* **ABOUT THIS EXERCISE**: Where the data below shows a picture, leave that picture out and copy the rest exactly.

* **SUPPLIED RECORDS**:
######

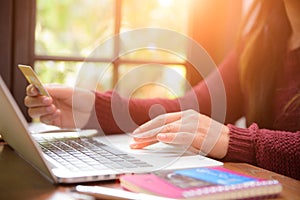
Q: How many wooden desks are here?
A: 1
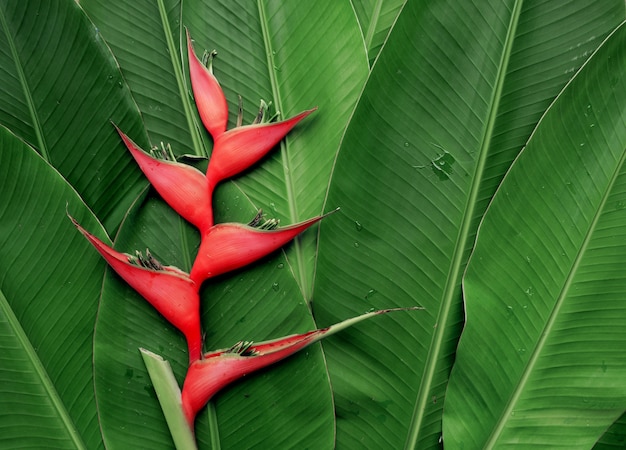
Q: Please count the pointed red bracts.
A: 6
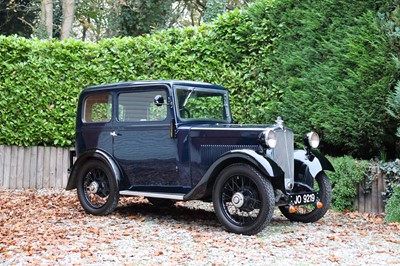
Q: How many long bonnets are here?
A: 1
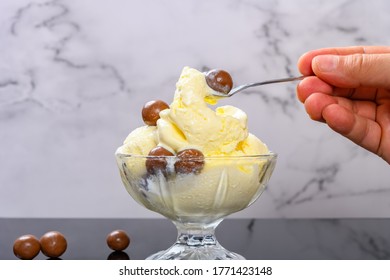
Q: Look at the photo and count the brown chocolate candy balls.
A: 7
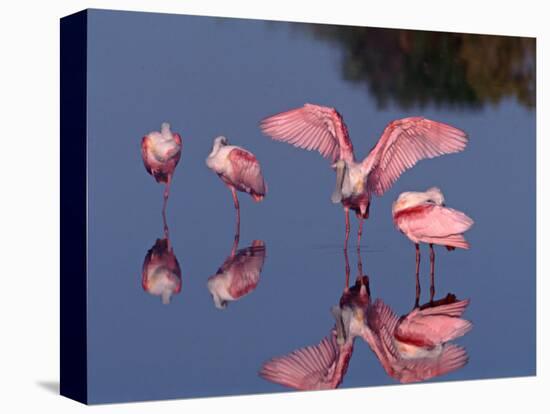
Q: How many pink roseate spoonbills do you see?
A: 4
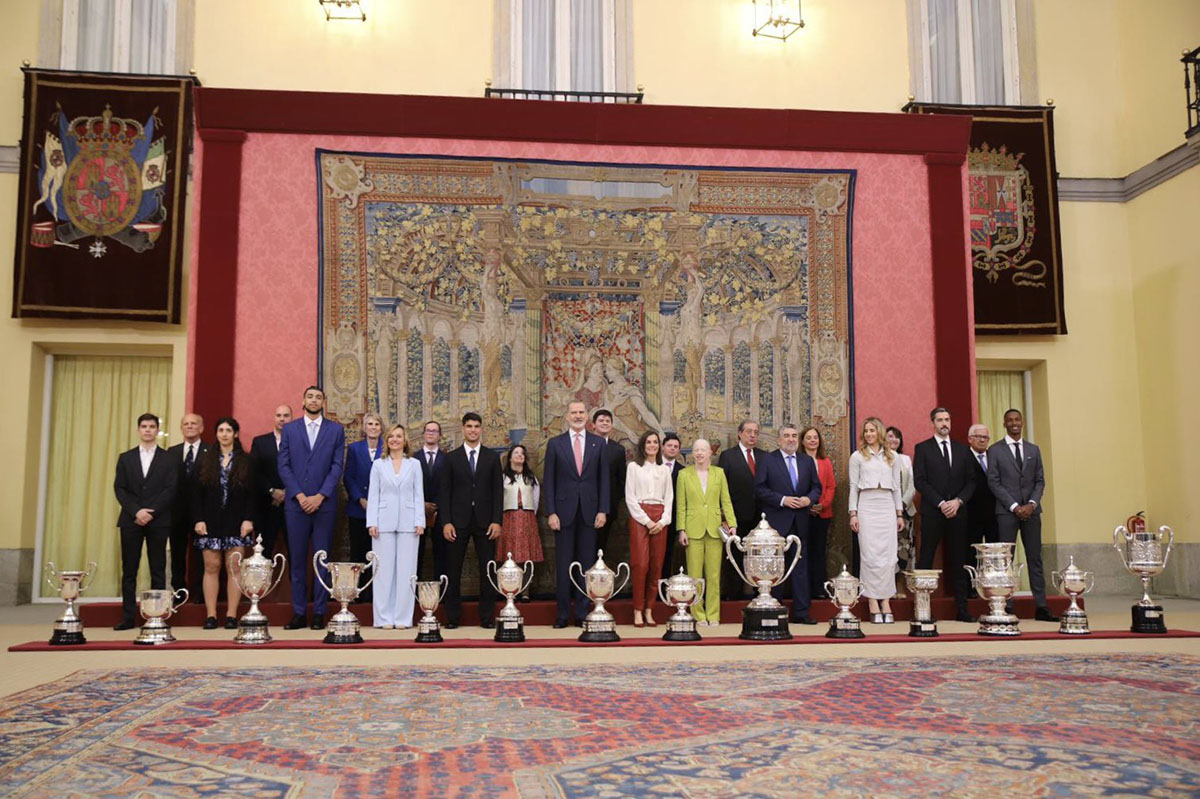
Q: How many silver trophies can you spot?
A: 14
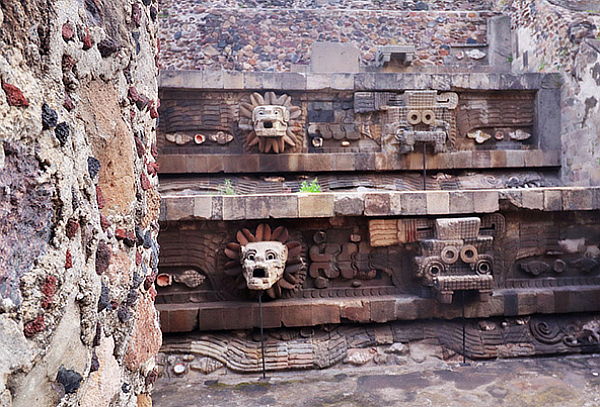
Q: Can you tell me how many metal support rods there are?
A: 3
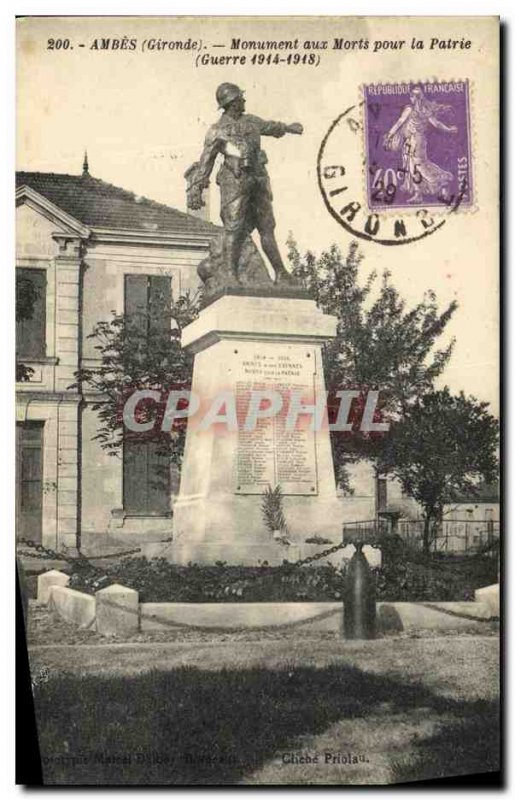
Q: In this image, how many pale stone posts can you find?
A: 3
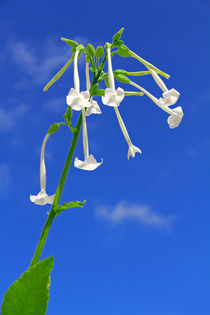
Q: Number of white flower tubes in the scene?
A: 8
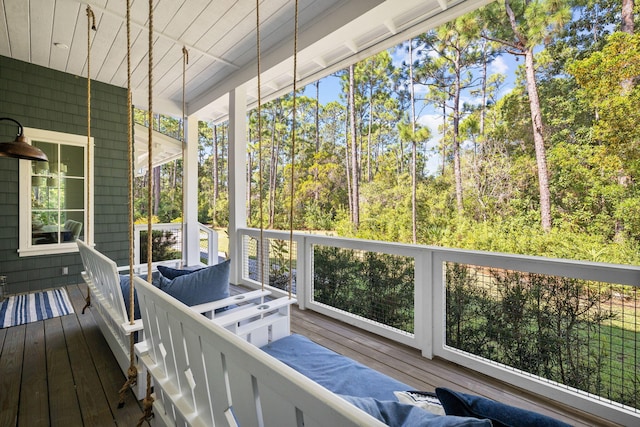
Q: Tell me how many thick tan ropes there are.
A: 6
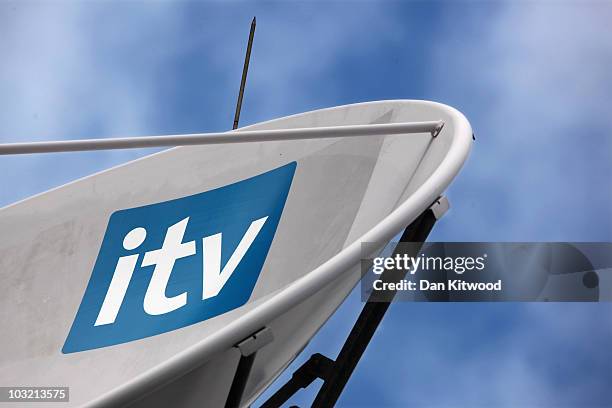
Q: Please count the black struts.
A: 3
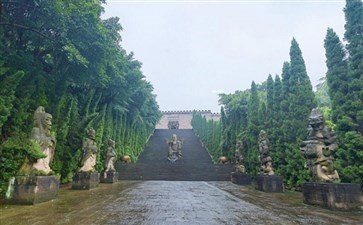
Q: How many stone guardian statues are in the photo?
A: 6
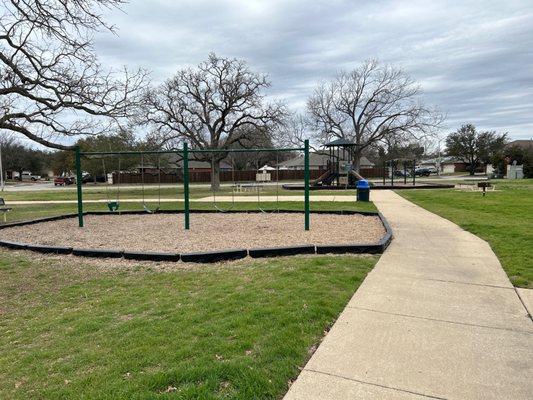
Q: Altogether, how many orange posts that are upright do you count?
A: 0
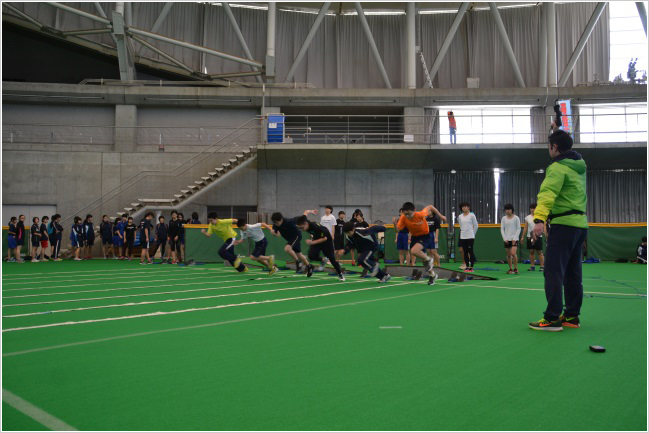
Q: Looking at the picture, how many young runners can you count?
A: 6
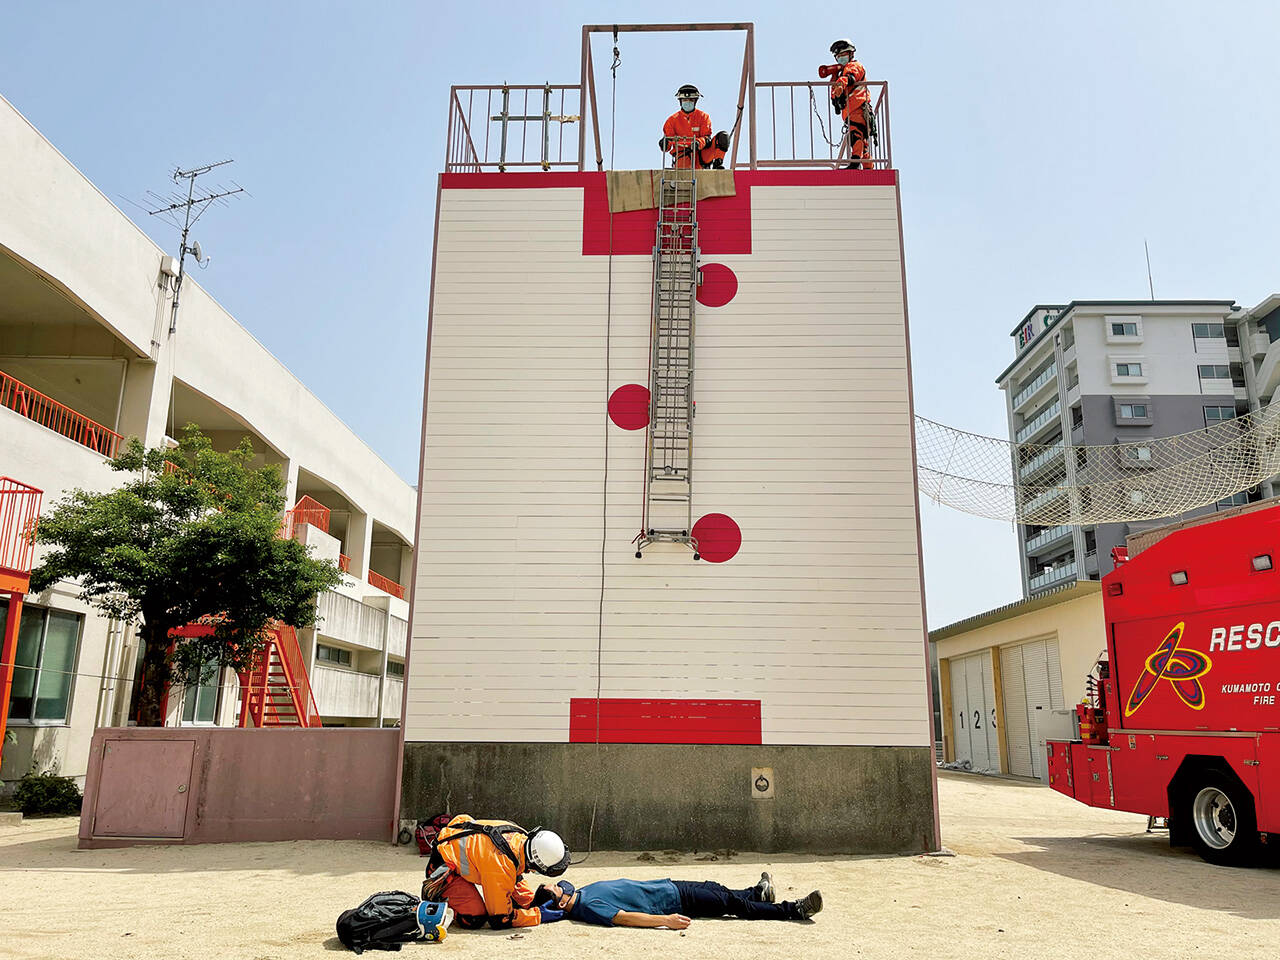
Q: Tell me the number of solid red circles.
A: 3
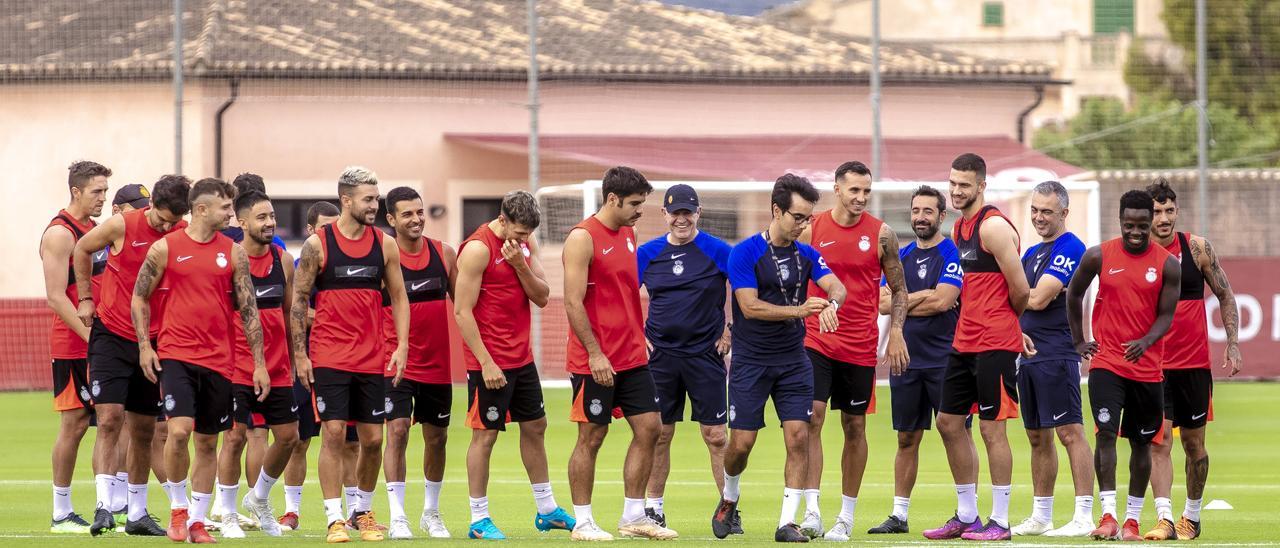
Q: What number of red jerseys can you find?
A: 12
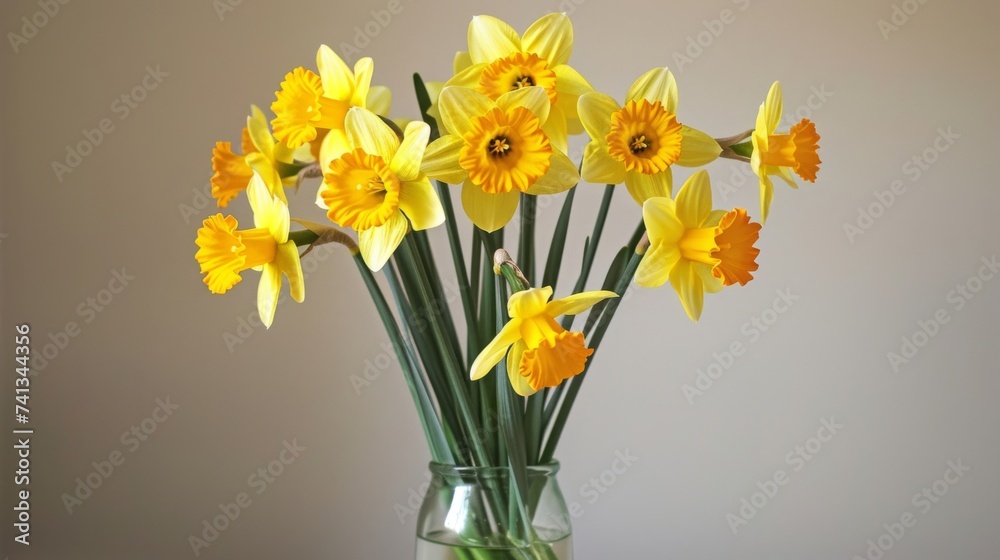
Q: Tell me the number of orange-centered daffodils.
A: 10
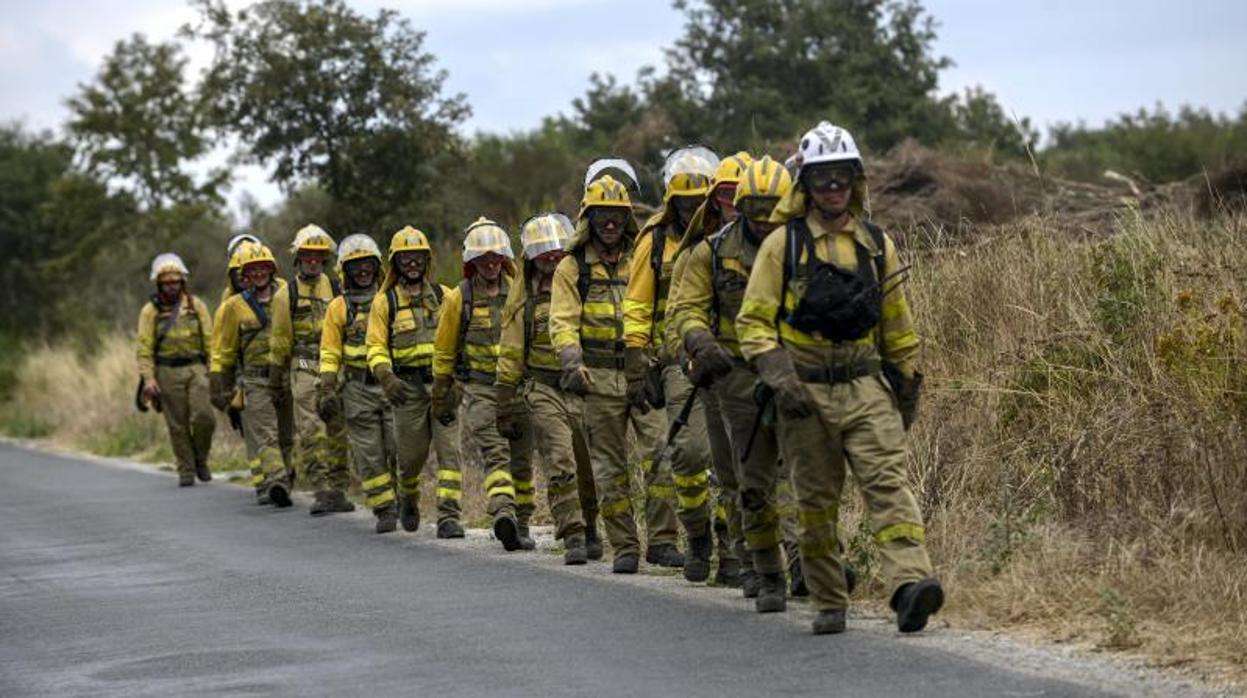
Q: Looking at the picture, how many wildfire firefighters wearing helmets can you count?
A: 13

######

* **RESULT BELOW**:
Q: How many wooden desks are here?
A: 1
Q: Please count the pointed red bracts.
A: 6
Q: How many long bonnets are here?
A: 1
Q: Look at the photo and count the brown chocolate candy balls.
A: 7
Q: How many pink roseate spoonbills do you see?
A: 4
Q: How many silver trophies can you spot?
A: 14
Q: Can you tell me how many metal support rods there are?
A: 3
Q: In this image, how many pale stone posts can you find?
A: 3
Q: Number of white flower tubes in the scene?
A: 8
Q: Tell me how many thick tan ropes there are.
A: 6
Q: Please count the black struts.
A: 3
Q: How many stone guardian statues are in the photo?
A: 6
Q: Altogether, how many orange posts that are upright do you count?
A: 0
Q: Looking at the picture, how many young runners can you count?
A: 6
Q: Tell me the number of solid red circles.
A: 3
Q: What number of red jerseys can you find?
A: 12
Q: Tell me the number of orange-centered daffodils.
A: 10
Q: Looking at the picture, how many wildfire firefighters wearing helmets can you count?
A: 13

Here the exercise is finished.